Yargıtay Kararı 3. Hukuk Dairesi 2009/18062 E. 2010/4654 K. 18.03.2010 T.

YARGITAY KARARI
DAİRE : 3. Hukuk Dairesi
ESAS NO : 2009/18062
KARAR NO : 2010/4654
KARAR TARİHİ : 18.03.2010

MAHKEMESİ :ASLİYE HUKUK MAHKEMESİ

Dava dilekçesinde Keles Noterliğinin 14.08.2000 gün 1577 nolu vasiyetnamesinin iptali olmaz ise tenkisi istenilmiştir. Mahkemece davanın vasiyetnamenin iptali şartları oluşmadığından reddine ; tenkis isteminin kabulü cihetine gidilmiş, hüküm davacı ve davalı vekili tarafından temyiz edilmiştir.

Y A R G I T A Y K A R A R I
Temyiz isteminin süresi içinde olduğu anlaşıldıktan sonra dosyadaki bütün kağıtlar okunup gereği düşünüldü.
Dava, miras bırakanın Keles Noterliğinin 14.08.2000 tarih ve 1577 sayılı vasiyetnamesinin tasarruf ehliyetinin yokluğu, şekle ait noksanlık bulunması ve davalıların hilesi sonucu düzenlendiği sebeplerine dayalı iptali, bunun kabul edilmemesi halinde saklı payları oranında tenkisi isteğine ilişkindir.
Mahkemece, vasiyetnamenin iptali davasının reddine; tenkis davasının ise davalıların tercih hakkını “mülkiyet” olarak kullanmaları nedeniyle mahfuz hisse karşılığının nakten ödenmesine karar verilmiştir.
Mirasçılık ve mirasın geçişi, miras bırakanın ölümü tarihinde yürürlükte olan hükümlere göre belirlenir (4722 S.K. md.17).
Miras bırakan, 24.05.2001 tarihinde vefat etmiştir. … mirasçı olarak eşi … ile müşterek çocukları …, … ve Hatice’yi bırakmıştır.
Dosyadaki yazılara, toplanan delillere ve hükmün dayandığı gerektirici sebeplere göre, tarafların sair temyiz itirazlarının reddi gerekir.
Hukuk Usulü Muhakemeleri Kanununun 92 ve devamı maddelerinde düzenlendiği şekli ile kabul ; yargılamayı sona erdiren bir usul işlemi olup, kesin hükmün tüm hukuki sonuçlarını doğurur.
Somut olayda, davalılardan murisin eşi …’nin 11.10.2004 tarihli oturumda davayı kabul ettiğine dair beyanı vardır. O halde mahkemece, vasiyetnamenin bu davalı yönünden iptaline karar verilmesi ve yine oluşan bu yeni durumun tenkis hesabında dikkate alınması ve yeniden oranlama yapılarak sonucuna göre hüküm kurulması gerekirken davalının kabulü dikkate alınmaksızın yazılı şekilde karar verilmesi usul ve yasaya aykırı olup bozma nedenidir.
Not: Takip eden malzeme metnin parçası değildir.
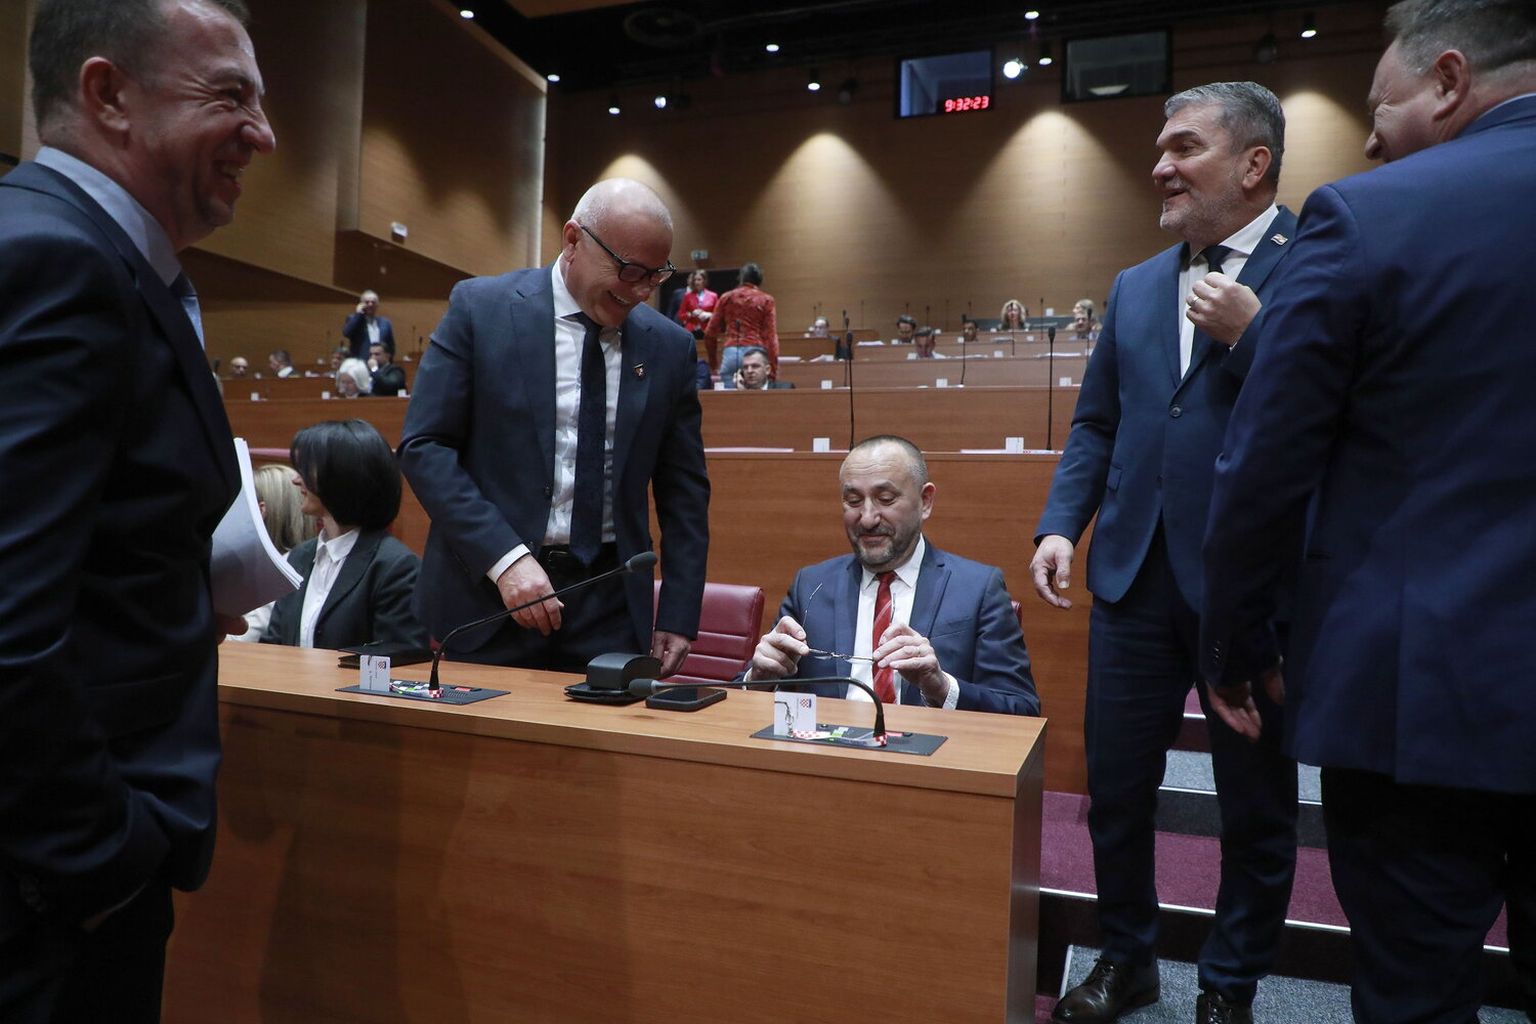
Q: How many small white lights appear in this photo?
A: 10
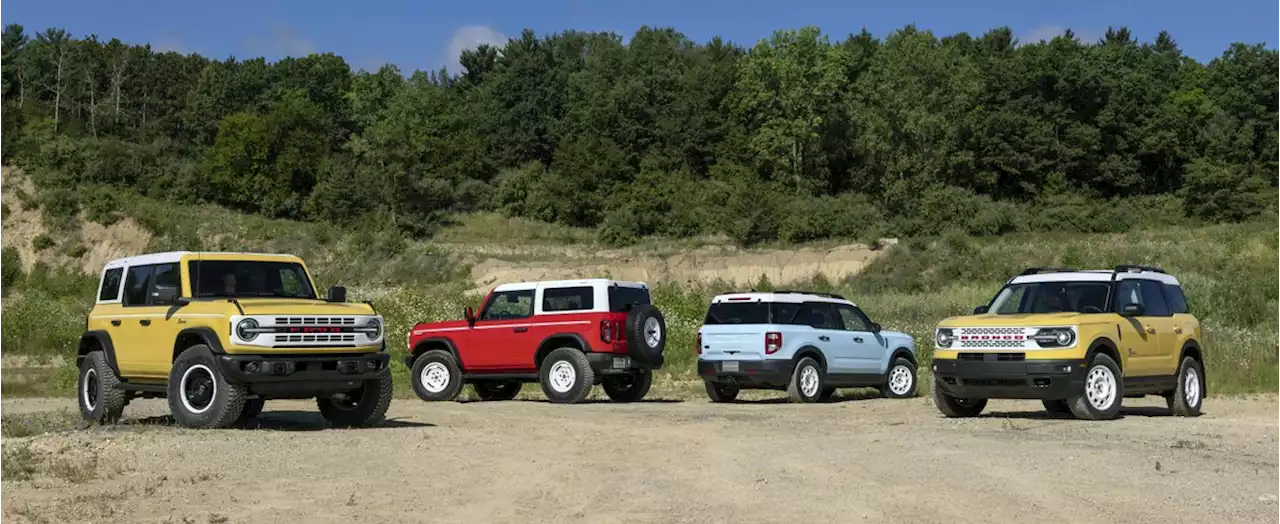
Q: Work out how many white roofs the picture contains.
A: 4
Bu itibarla yukarıda açıklanan esaslar gözönünde tutulmaksızın yazılı şekilde hüküm tesisi isabetsiz, temyiz itirazları bu nedenlerle yerinde olduğundan kabulü ile hükmün HUMK.nun 428. maddesi gereğince BOZULMASINA ve peşin alınan temyiz harcının istek halinde temyiz edene iadesine, 18.03.2010 tarihinde oybirliğiyle karar verildi.